EXERCISE DESCRIPTION: The records follow. Filter them to the lines that hold "many".

DATA:
+--

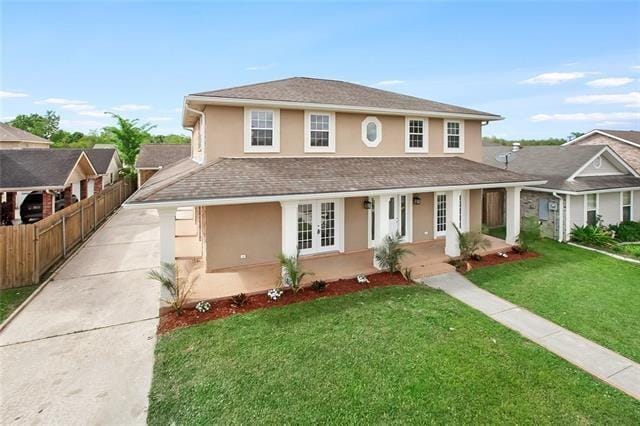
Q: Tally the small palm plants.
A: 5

+--

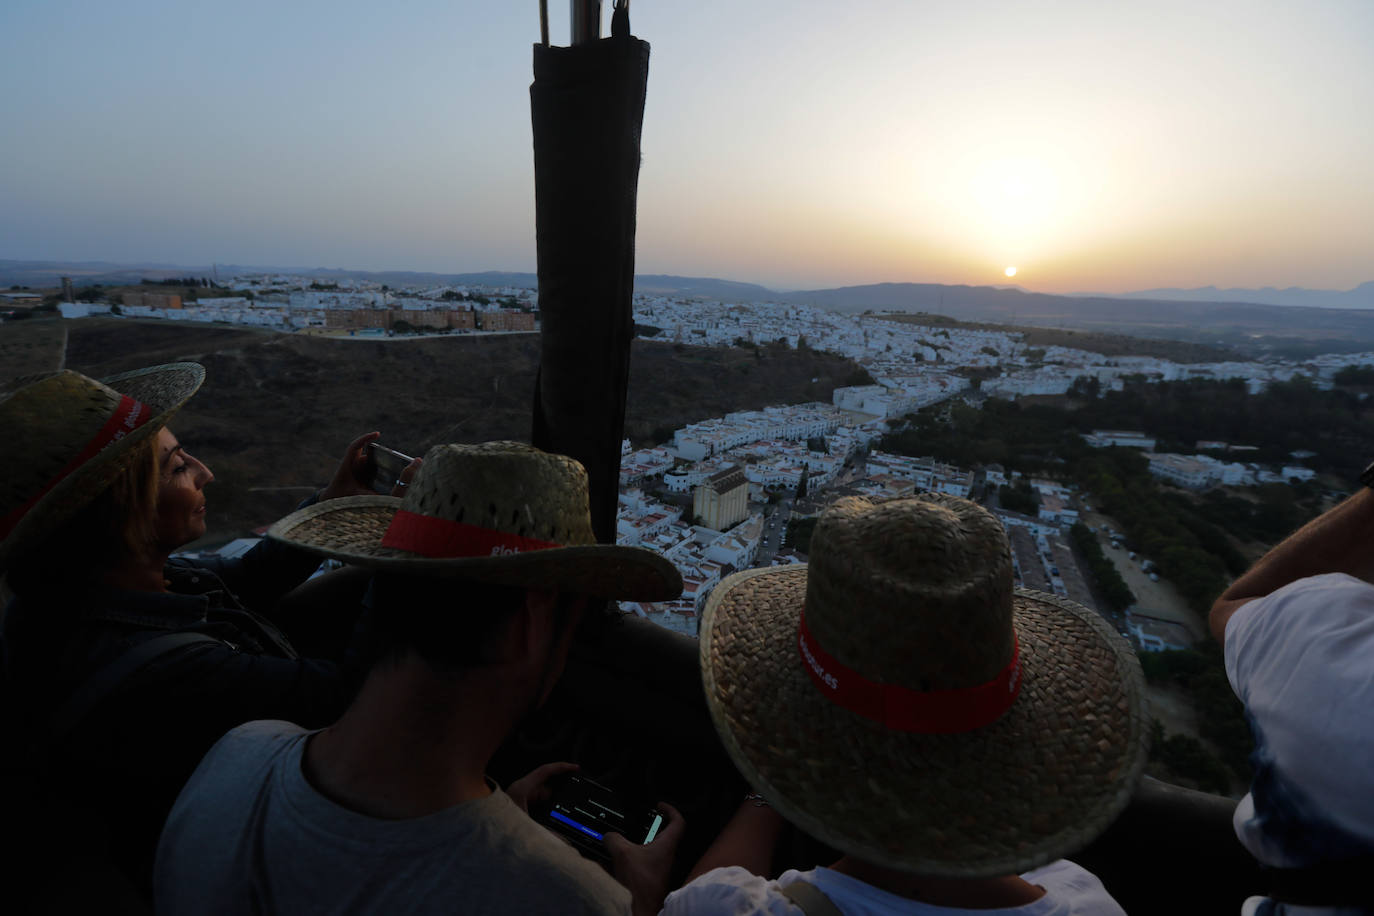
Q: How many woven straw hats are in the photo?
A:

+--

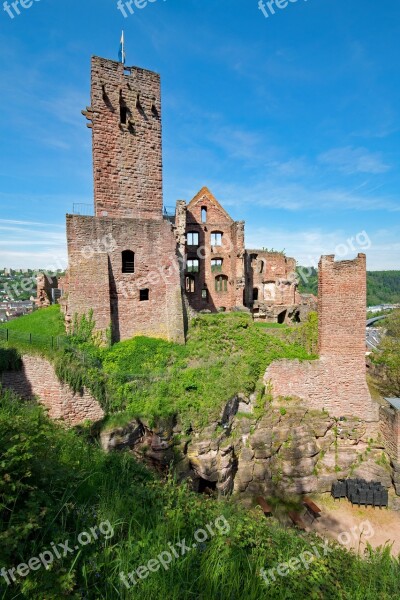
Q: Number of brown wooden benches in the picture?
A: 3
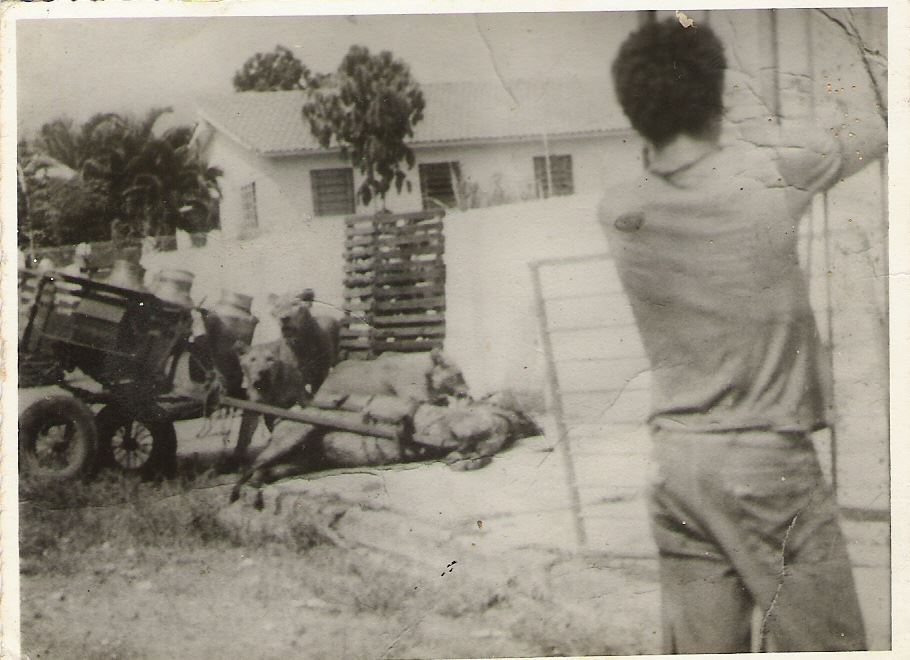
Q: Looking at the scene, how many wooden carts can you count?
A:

+--

SOLUTION:
Q: How many woven straw hats are in the photo?
Q: Looking at the scene, how many wooden carts can you count?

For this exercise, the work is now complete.